I had to pause at that point on account of having no proper battery terminals. With those obtained, fitted and replacements for the fact that both of the fuses in the fusebox which were missing, we had the opportunity to further our investigations...

At this point I had an engine that spun correctly on its starter and had good oil pressure. I hadn't any idea whether I had a spark or whether it was correctly timed, but figured that I could carefully check each of these things, or I could throw some fuel at it and see what happened. What happened was that it coughed a couple of times in a way that definitely suggested we had a spark.

A few cycles of this continued until I established that the fuel pump wasn't interested in pumping...however filling the float bowl manually would make the engine run quite happily for a few seconds at a time.
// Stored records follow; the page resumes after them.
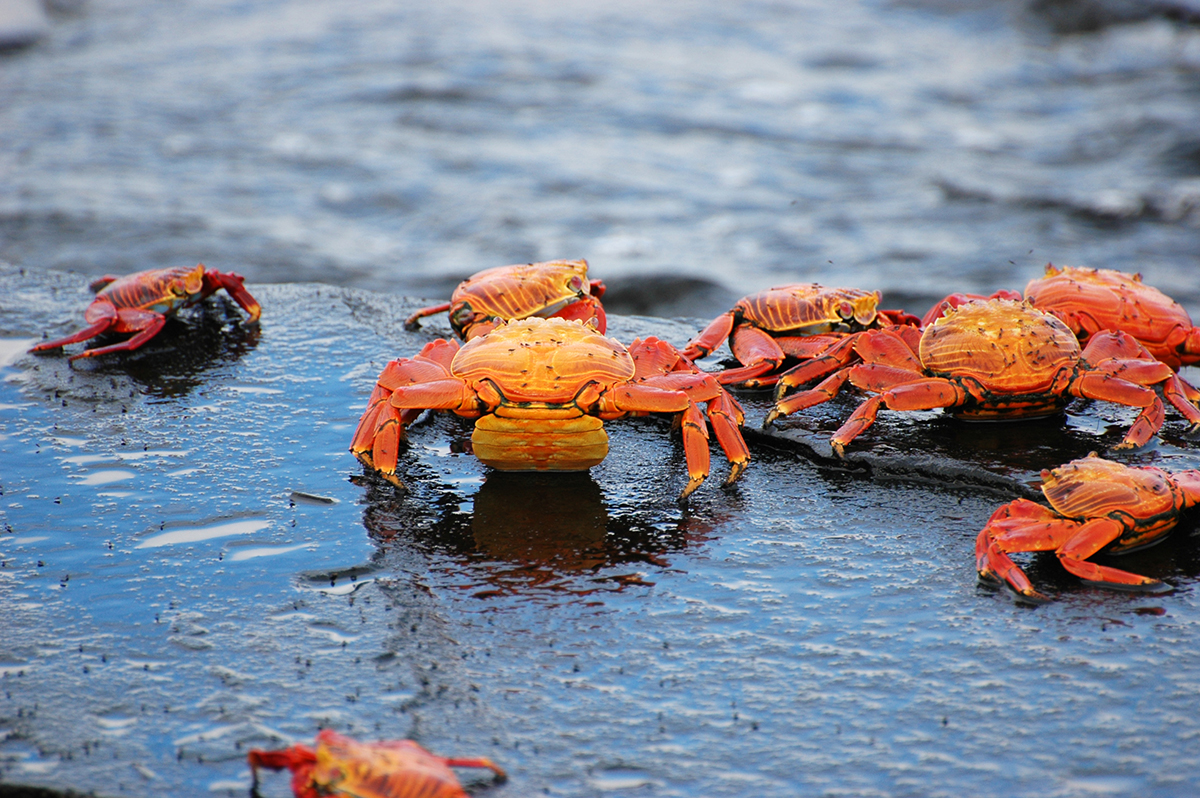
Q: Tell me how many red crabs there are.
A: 8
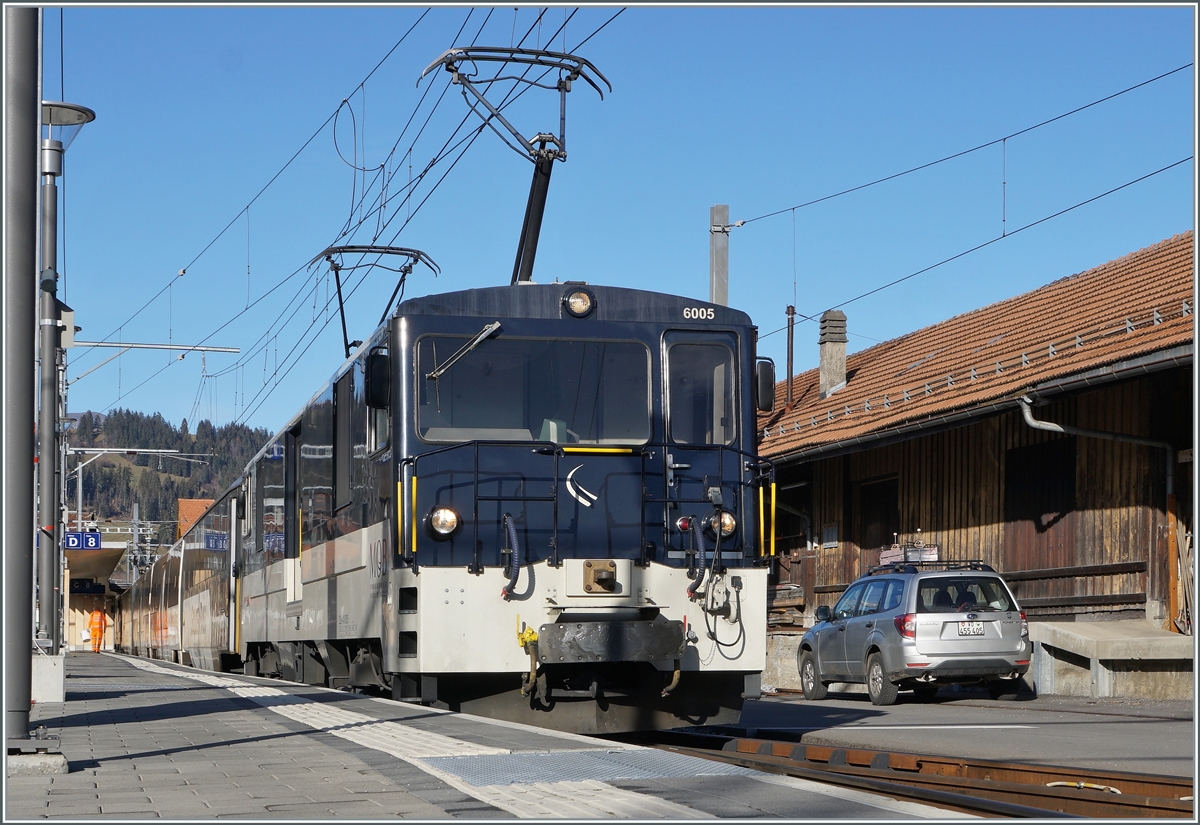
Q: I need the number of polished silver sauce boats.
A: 0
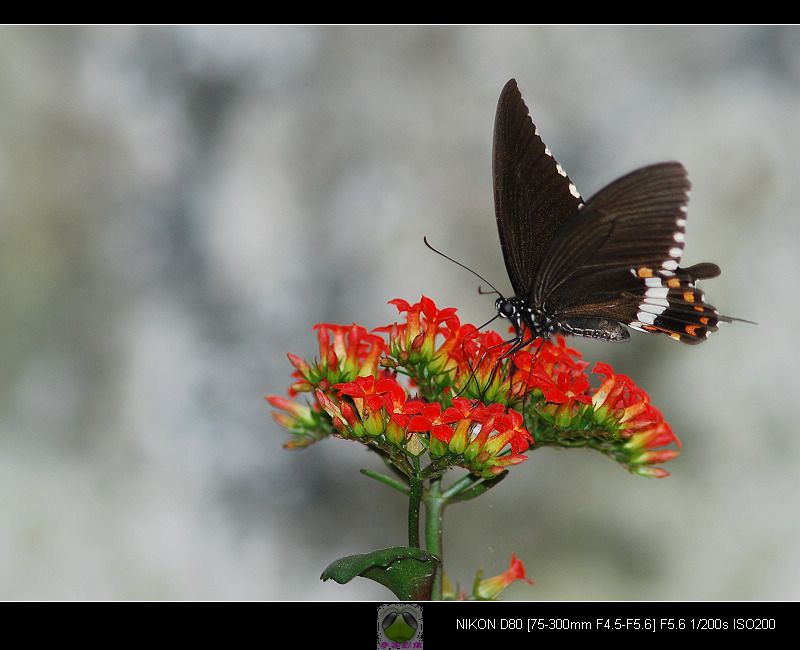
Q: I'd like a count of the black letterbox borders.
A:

Like so...I actually flooded this a bit when priming the carb, but didn't have a spare hand to give the engine any throttle to help it start - I was also well and truly out of daylight by this point!

YouTube Video Link

I'll try to get a better video tomorrow in actual daylight.

So...tasks for tomorrow:

[] See if I can make the fuel pump pump.
[] Investigate why I've had no life whatsoever yet from the charging circuit (including dash ignition lamp).
[] If I can get it running for more than 10 seconds at a time, see if the drive system actually works (I freed off the previously seized gear selector earlier today).

Has been fun so far!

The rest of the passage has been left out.